During one of my first gigs as a Product Manager, my manager at the time sent me to get certified by Pragmatic Institute to learn the fundamentals of building and managing software products. One of my biggest takeaways from the training was simply one, slightly blunt statement: “Your opinion, although interesting, is irrelevant”.
What this phrase basically means is that although Product Managers do appreciate what you have to say, unless you’re representative of our user/buyer personas and target market then we really can’t base decisions off of what you say without more data.
This one liner became our guidepost for doing one of the most challenging parts of being a Product Manager - managing product feedback and expectations.
Many times we had to say this (perhaps not as bluntly) to colleagues in sales, development, support, but also often to executive leadership, who had their own ideas of what the vision should be. Don’t get me wrong, Product Managers LOVE ideas and inspiration, but we have to find the nuggets buried within the noise. In general, the majority of product feedback comes from two main sources:
The Loudest Customers
I for one love loud customers. These are the people who you can count on to give you the cold, hard truth when it’s needed, but will also share a pint or two with you at a tradeshow. But we also have to be weary of the loudest customers. They are one fish in a pond of hundreds if not thousands of customers that you want to hear from and PM’s need to ensure what their building is representative of the needs of all customers.
Anyone who is close to your product internally ends up having ideas and opinions on the direction of the roadmap and what features should be built. Your executive team may also be engaged in conversations with your biggest customers and tell you that Customer A really needs us to build XYZ ASAP so we need to re-prioritize our roadmap. Or your Customer Success Team may say Customer B keeps asking for XYZ what is the status of this feature?
This is all important to have on record. But Product Managers build products for markets, not customers - so they need noise from all over the map. And ideally some, real, actionable data and user stories to bring back to internal stakeholders to explain why we are saying "Yes" to XYZ features and "No" to their interesting, but irrelevant suggestions.

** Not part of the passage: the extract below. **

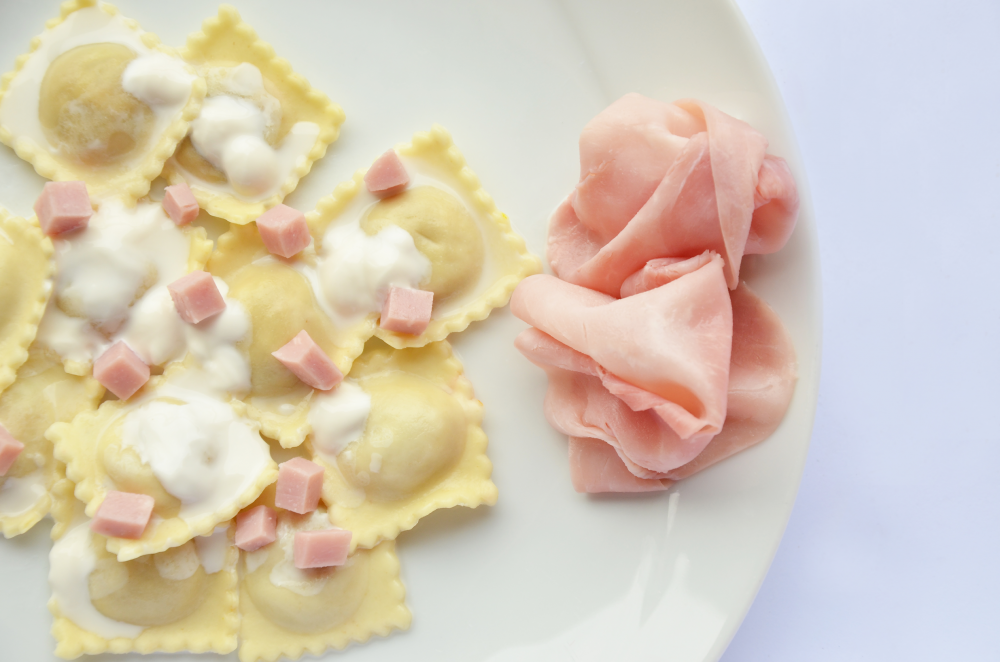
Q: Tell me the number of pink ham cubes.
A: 13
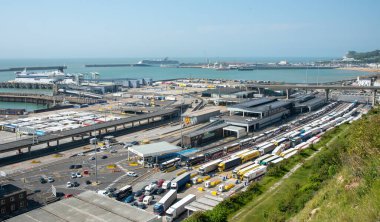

Creating an online community that is focused on your product is a great way to engage with all your customers, even those who may not be as willing to jump on a call or complain when something about your product is frustrating. The community becomes a space where it’s OK to provide feedback of all kinds, and the PM can engage directly and follow up with their users. Spinning up groups for customer advisory boards, beta testing, or even a group to run your ideas or designs by some key customers is extremely valuable to get feedback early and upfront. With all your feedback coming into your community, this becomes a key data point for making your important product decisions and closing the loop with the people that are taking the time to provide you valuable insights.